Mon amour atlantique

J’avais des souvenirs intenses et très précis de ma première visite à l’Île-du-Prince-Édouard, en 1984. Des lambeaux épars, pas très bien organisés, mais terriblement vivants; les dunes de Stanhope, le plus gros homard que j’ai mangé de toute ma vie, le port de North Rustico et un reste de la sensation enivrante que procure de grands espaces. J’avais beaucoup aimé l’Île, même si je n’y suis pas retourné de toutes ces années.

Je me demandais ce qu’il resterait de mes souvenirs alors que j’allais, 31 ans plus tard, les confronter à la réalité. Malheureusement, je n’étais pas préparé à ce que j’allais vivre. On ne peut jamais être préparé à tomber en amour. Ça vous frappe comme un train, c’est tout, comme une vague déferlante dans ce cas-ci, et vous laisse le souffle coupé.

Car je suis tombé en amour. Encore une fois.

Mais c’est différent cette fois-ci. Il ne s’agit plus de l’amour impétueux de la jeunesse, mais d’un amour plus… mature, disons. Moins exigeant, plus serein, capable de composer avec les légers défauts de l’autre et qui accepte de laisser paraitre les siens. Car l’Île a ses petits défauts, bien sûr.

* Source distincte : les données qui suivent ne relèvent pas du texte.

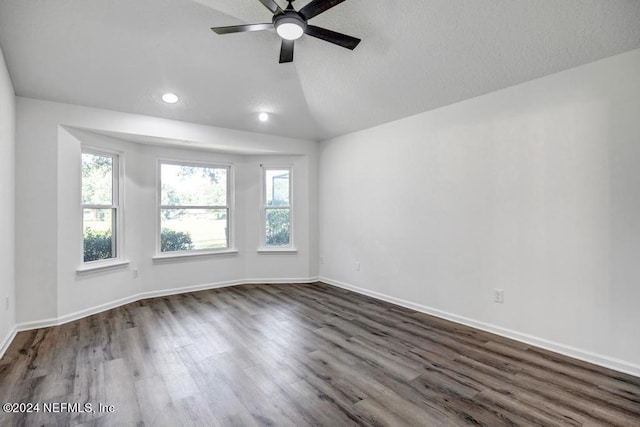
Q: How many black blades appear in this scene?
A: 5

Et sa beauté est particulière; elle ne se révèle réellement qu’à ceux qui le souhaitent.

Je ne crois pas que j’étais prêt, la première fois que je l’ai visitée, à apprécier vraiment tout ce que l’Île-du-Prince-Édouard a à offrir. Mais elle avait tout de même laissé sa marque dans ma peau et mon coeur. C’est dans cette marque, directement sur les vestiges de la première cicatrice qu’elle a facilement retrouvée, qu’elle a laissé cette fois-ci une empreinte ineffaçable.

Si je tenais un blogue de voyage je vous parlerais évidemment de la beauté des paysages, de la magnificence des lieux, des falaises et de la terre rouge, des champs de colza, d’avoine ou de pommes de terre à perte de vue, de la simplicité des villages et des demeures centenaires où manger ou dormir, de l’hospitalité des habitants et de la qualité des services offerts dans les lieux d’hébergement et de services, voire de la propreté inégalable de l’Île.

Mais je ne suis pas blogueur de voyage.

Tout ce que je peux vous partager c’est une sensation, un sentiment, quelque chose de viscéral qui tient à la fois à tout ce que je viens d’énumérer, mais aussi à quelque chose d’autre d’impalpable, d’évanescent, de profond. Le sentiment que l’Île est pour moi. Littéralement. Qu’elle m’attend!

 

I had intense and vivid memories of my first visit to Prince Edward Island in 1984. Scattered shreds of memory, nothing organized but all very much alive; the dunes at Stanhope beach, the biggest lobster I've eaten in my life, the North Rustico Harbour and the intoxicating feeling you get by looking at a landscape so vast you can not grasp it entirely. I loved the Island, although I have not been back all these years.

I wondered what would be left of my memories as I was about, 31 years later, to confront reality. Unfortunately, I was not prepared for what I was going to live. You can never be prepared to fall in love. It hits you like a train, like a breaking wave in this case, and leaves you breathless.

Because I fell in love, once again.

But it's different this time. It’s not the impetuous love of youth but a love which is more... let’s say mature. It is less demanding, more serene, able to cope with the flaws of the loved one and reveal its own. Because the Island has its flaws, of course.

I don’t think I was ready, the first time I visited, to really enjoy what Prince Edward Island has to offer. But it had left its mark on my skin and my heart. It is directly on the remains of the first scar, easily found, that it left, this time, an indelible mark.

If I held a travel blog I would write about the beautiful scenery, the magnificence of the places, the cliffs and the red earth, the fields of canola, oats or potatoes that goes farther than your eye can see, about the simplicity of villages and ancient houses where you get to eat or sleep, of the hospitality of the inhabitants and the quality of services offered in accommodations and services, or even the incomparable cleanliness of the Island.

But I'm not a travel blogger.

All I can share with you is a feeling, a hint, something visceral which has to do with everything that I just listed, but also with something impalpable, evanescent, deep. The feeling that the Island is for me. Literally. That it is waiting for me.